Frequently asked questions
What is the hardest restaurant reservation in Las Vegas?
é by José Andrés. The nine-seat counter hidden inside Jaleo at the Cosmopolitan releases tickets three months ahead and sells out almost immediately, since two nightly seatings cap the week at under a hundred covers. Delilah at the Wynn is the hardest non-ticketed door: a 30-day window whose prime slots vanish in minutes. Join é's ticket-release mailing list and treat the drop like a concert on-sale.

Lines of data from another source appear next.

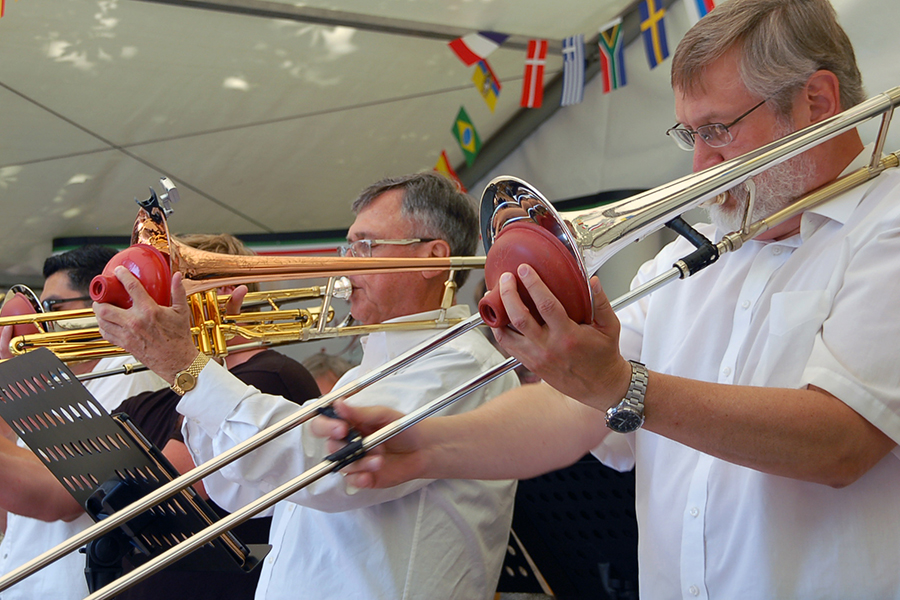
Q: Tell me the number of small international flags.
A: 9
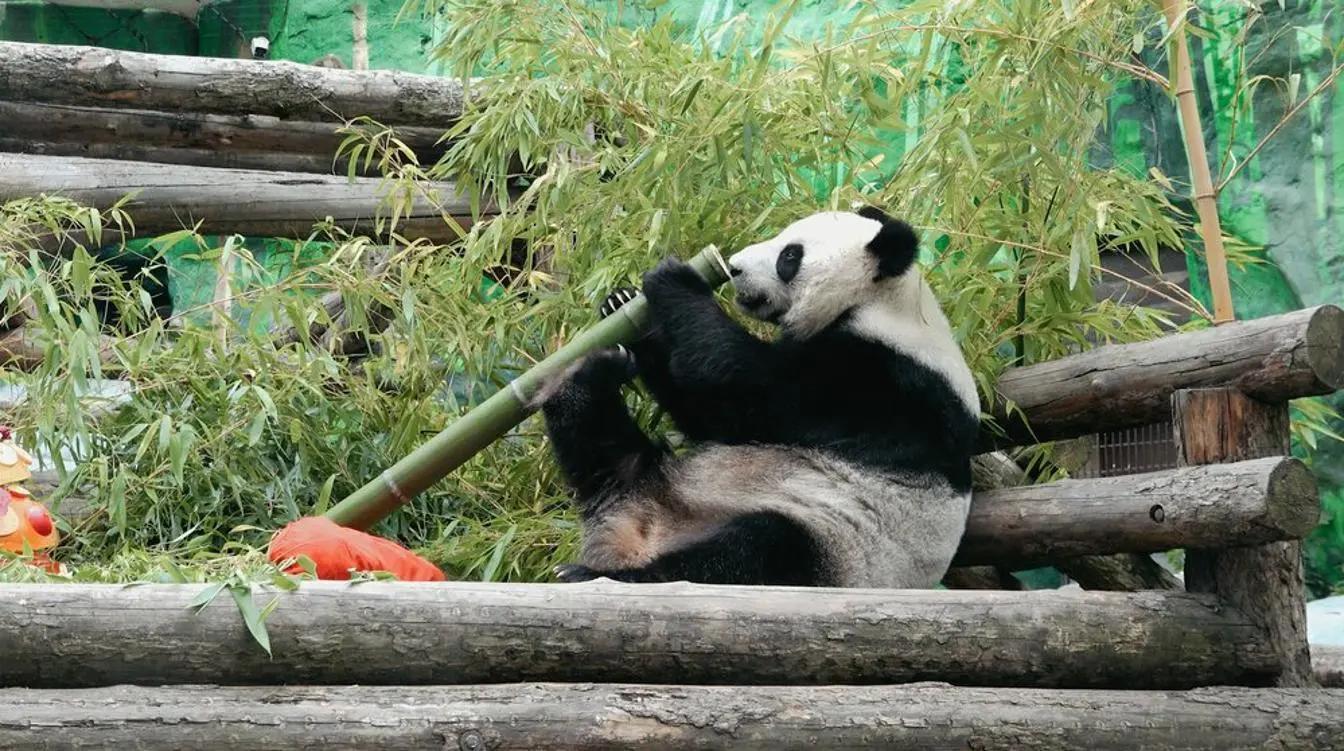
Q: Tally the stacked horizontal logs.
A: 7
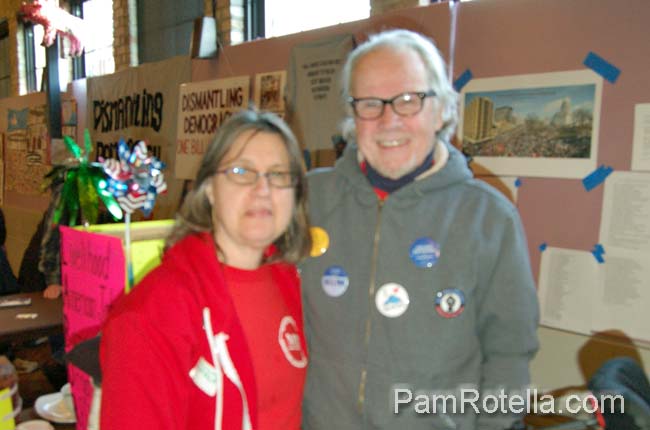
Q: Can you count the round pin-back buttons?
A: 5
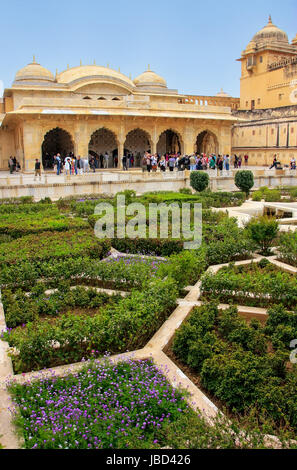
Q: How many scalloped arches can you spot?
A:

How do you get into Delilah at the Wynn?
Reservations open 30 days out and the prime slots go first, leaving 5:30pm or 11:30pm for most bookers. Call at 7am Pacific on the day you want to dine and ask about cancellations, which the host stand releases through the morning. Wynn hotel guests have meaningfully better odds through the resort concierge, and early-week evenings are the softest part of the calendar.
Is Carbone Riviera the same restaurant as Carbone?
No. Carbone Riviera opened November 7, 2025 in the Bellagio room that held Picasso for a quarter-century: a coastal Italian seafood restaurant with crudo, whole roasted fish and a 33-foot Riva yacht in the dining room. The original Carbone at Aria remains the red-sauce institution with the spicy rigatoni. Both run 30-day windows, and both lose their fountain-facing or prime-time slots within minutes.
How much does Joël Robuchon at MGM Grand cost?
Tasting menus start around $250 a head and the full L'Expérience dégustation climbs well past $400 before wine. The room held three Michelin stars in 2008 and 2009, the last years Michelin published a Las Vegas guide, and it still carries the Forbes Five-Star. The shorter prix fixe menus are the gentler entry, and a weeknight 5:30pm table is the realistic short-notice route.
How far ahead should I book the Golden Steer?
Weekends book out months ahead. OpenTable opens the calendar six months to the day, and the famous booths go first; the 1958 steakhouse on West Sahara seats a fraction of its current demand. Aim for a weekday at 4:30pm or after 9pm, set a cancellation alert, and ask for booth 22, Sinatra's old seat, knowing the answer is usually no.
Do Las Vegas restaurants hold tables for hotel guests and concierges?
Yes, more than in any other American city. The casino resorts allocate inventory to their own concierge desks, so a room key at the Wynn, Bellagio, Cosmopolitan or MGM Grand is a genuine booking advantage for the restaurants inside that resort. Independent rooms like the Golden Steer and Lotus of Siam hold nothing back, which is why their public calendars are the most honest and the most brutal.
Prices, chefs, awards and opening status were checked against the restaurants' published menus, booking platforms and current published guides; all of it changes without notice, so confirm on the booking page before you commit. Restaurants for Kings is editorial, not sponsored. Some reservation links may earn an affiliate commission, which never affects a ranking or a score.